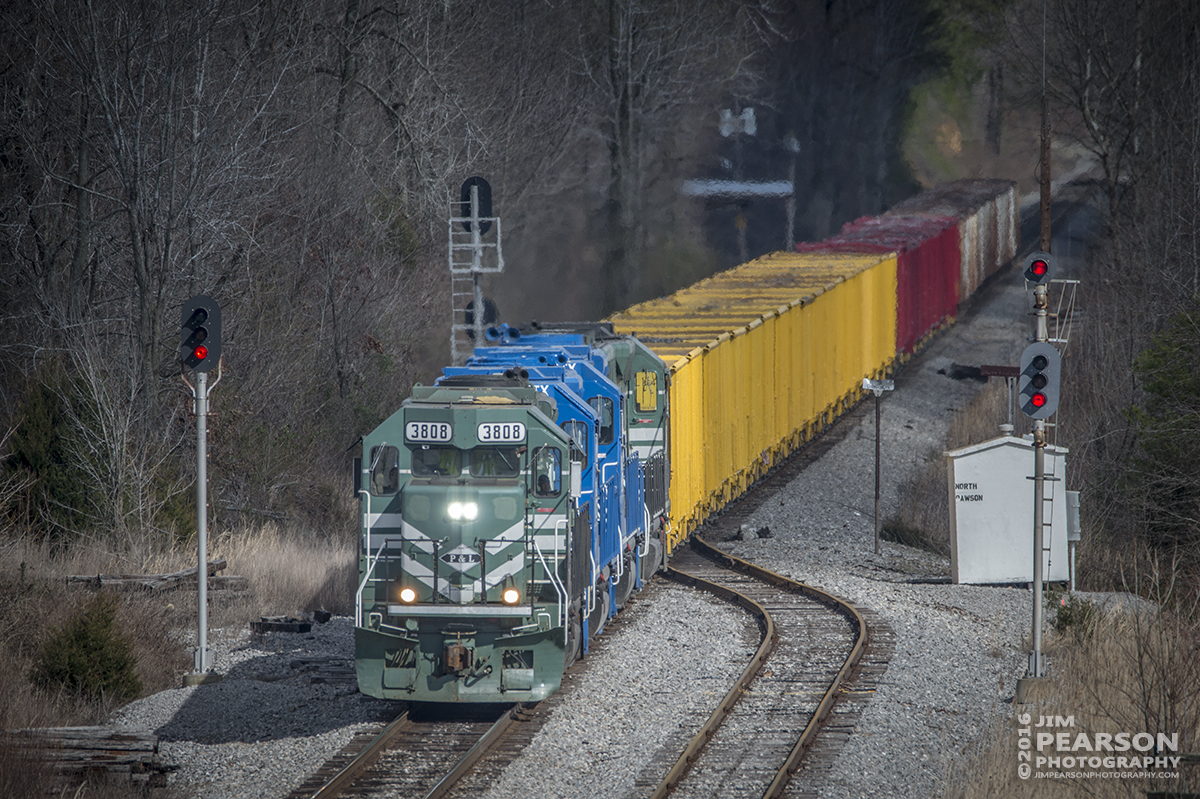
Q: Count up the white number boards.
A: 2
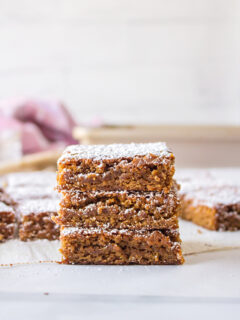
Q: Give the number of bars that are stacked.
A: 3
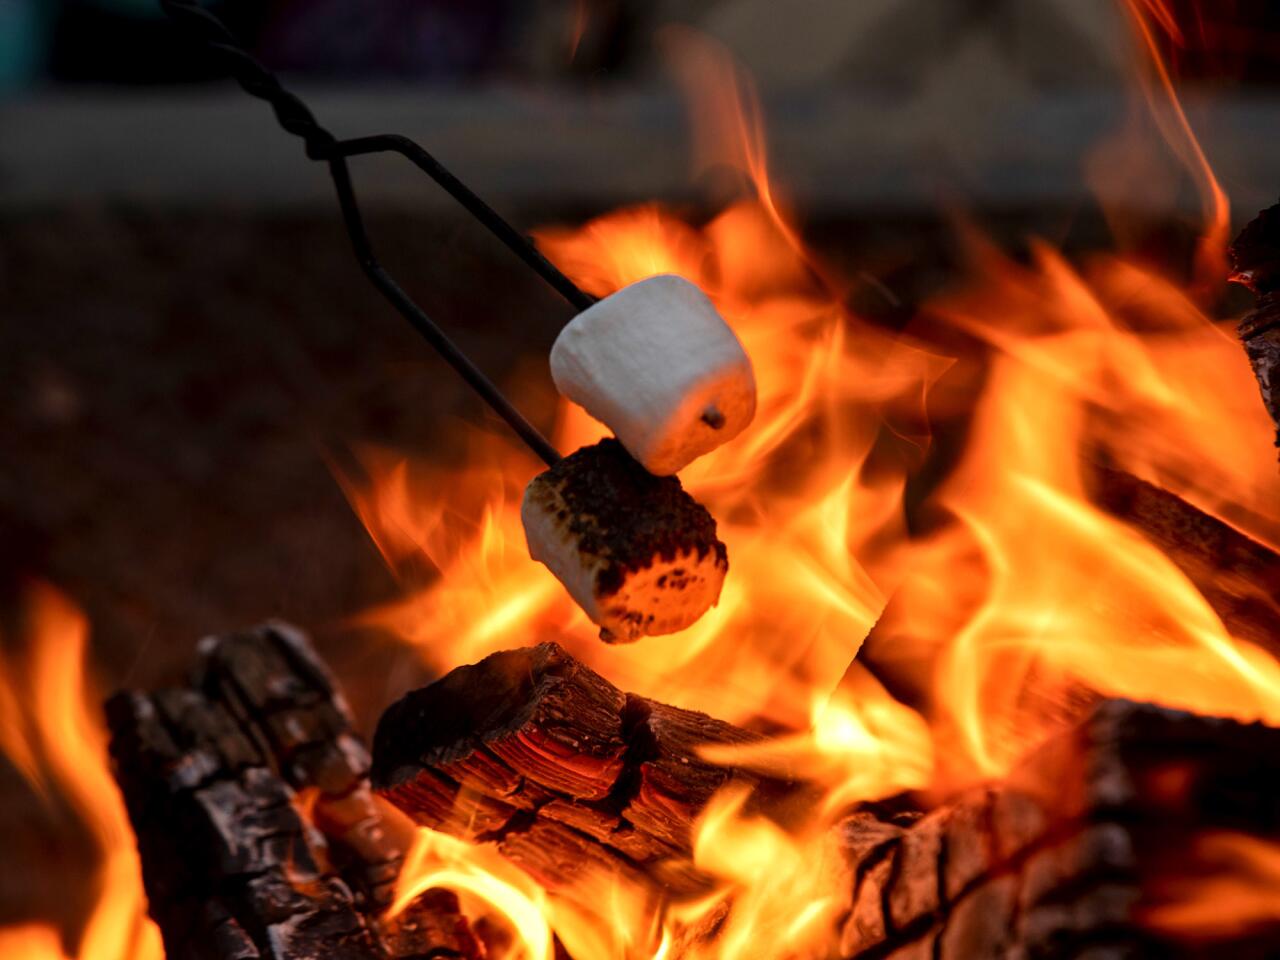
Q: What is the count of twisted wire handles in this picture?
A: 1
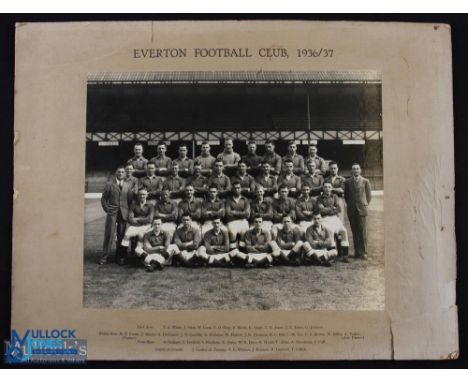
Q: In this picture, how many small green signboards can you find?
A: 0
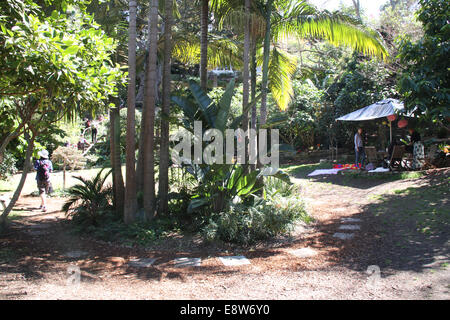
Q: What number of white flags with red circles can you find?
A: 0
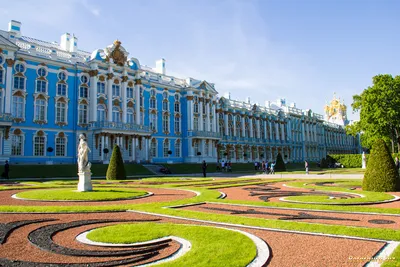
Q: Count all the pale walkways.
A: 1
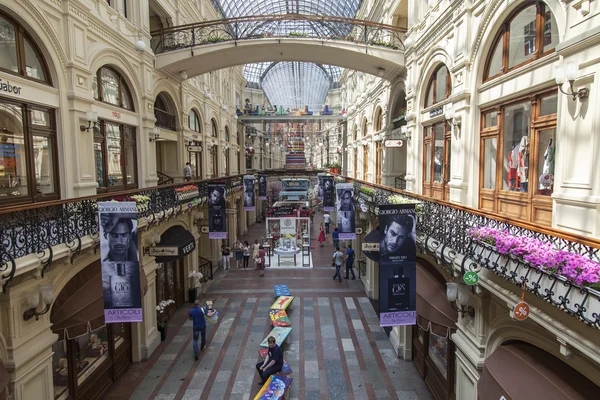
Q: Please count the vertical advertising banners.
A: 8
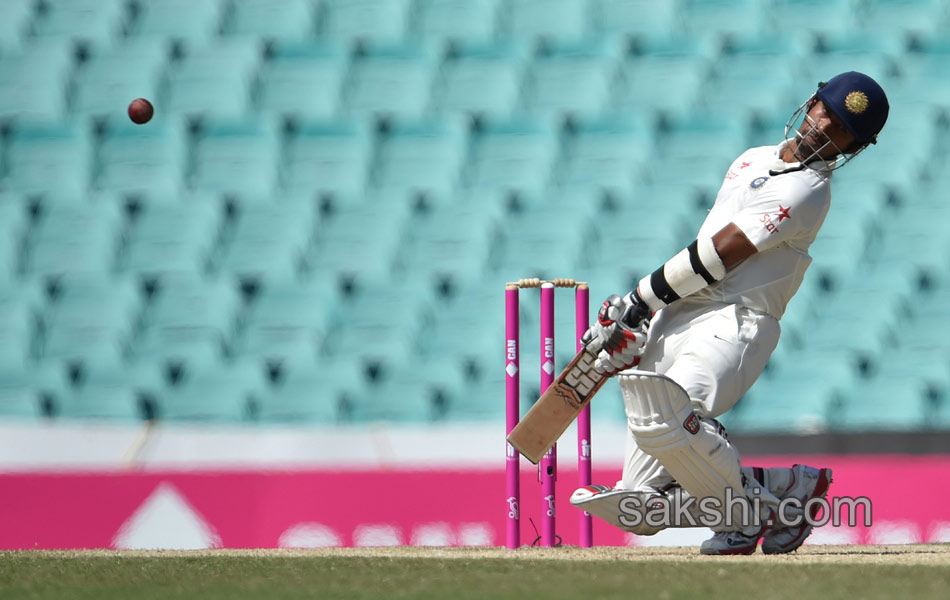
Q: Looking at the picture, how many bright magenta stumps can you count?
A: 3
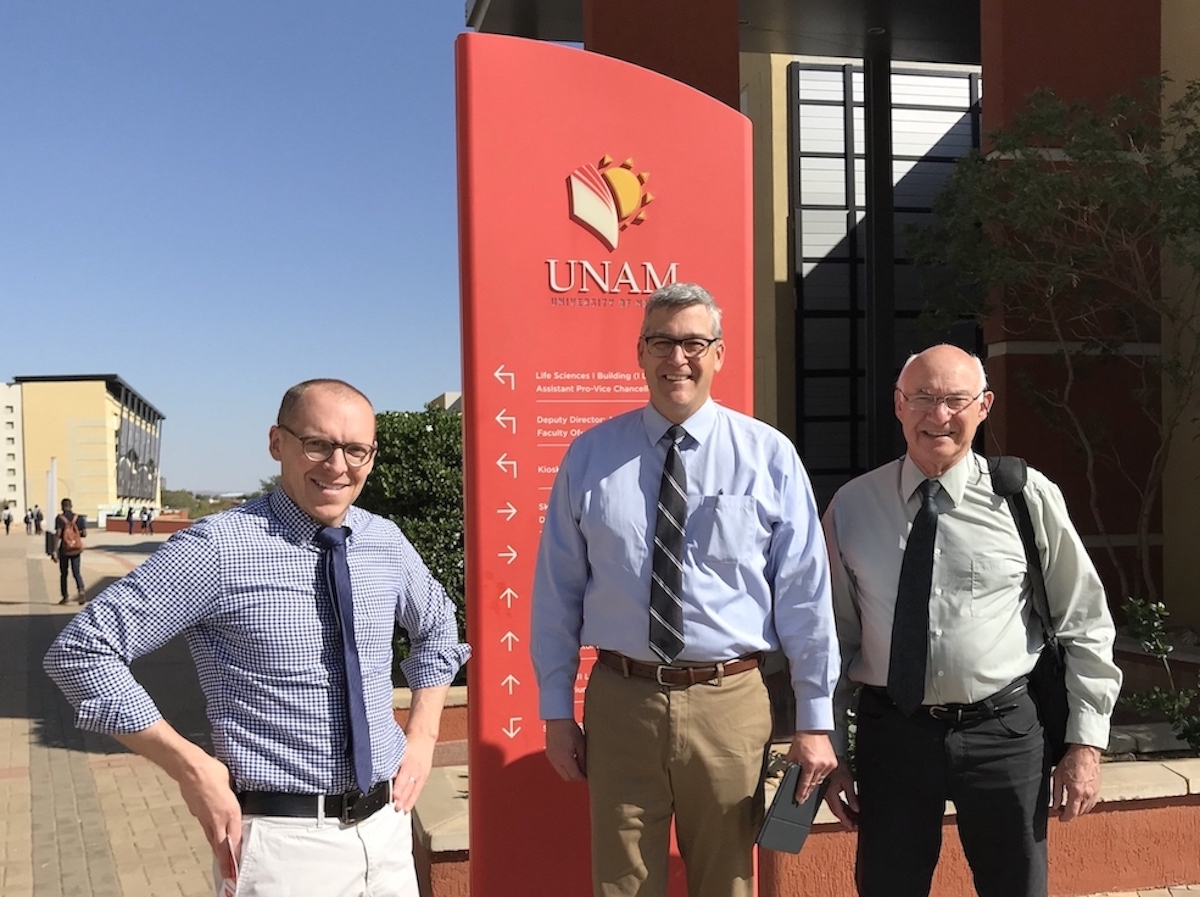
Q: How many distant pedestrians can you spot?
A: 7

════

### WHAT YOU ARE ASKED TO DO
Every record, from top to bottom, gets written out exactly; no picture goes into the copy.

### PROBLEM SOLUTION
Q: Count up the white number boards.
A: 2
Q: Give the number of bars that are stacked.
A: 3
Q: What is the count of twisted wire handles in this picture?
A: 1
Q: In this picture, how many small green signboards can you find?
A: 0
Q: What number of white flags with red circles can you find?
A: 0
Q: Count all the pale walkways.
A: 1
Q: Please count the vertical advertising banners.
A: 8
Q: Looking at the picture, how many bright magenta stumps can you count?
A: 3
Q: How many distant pedestrians can you spot?
A: 7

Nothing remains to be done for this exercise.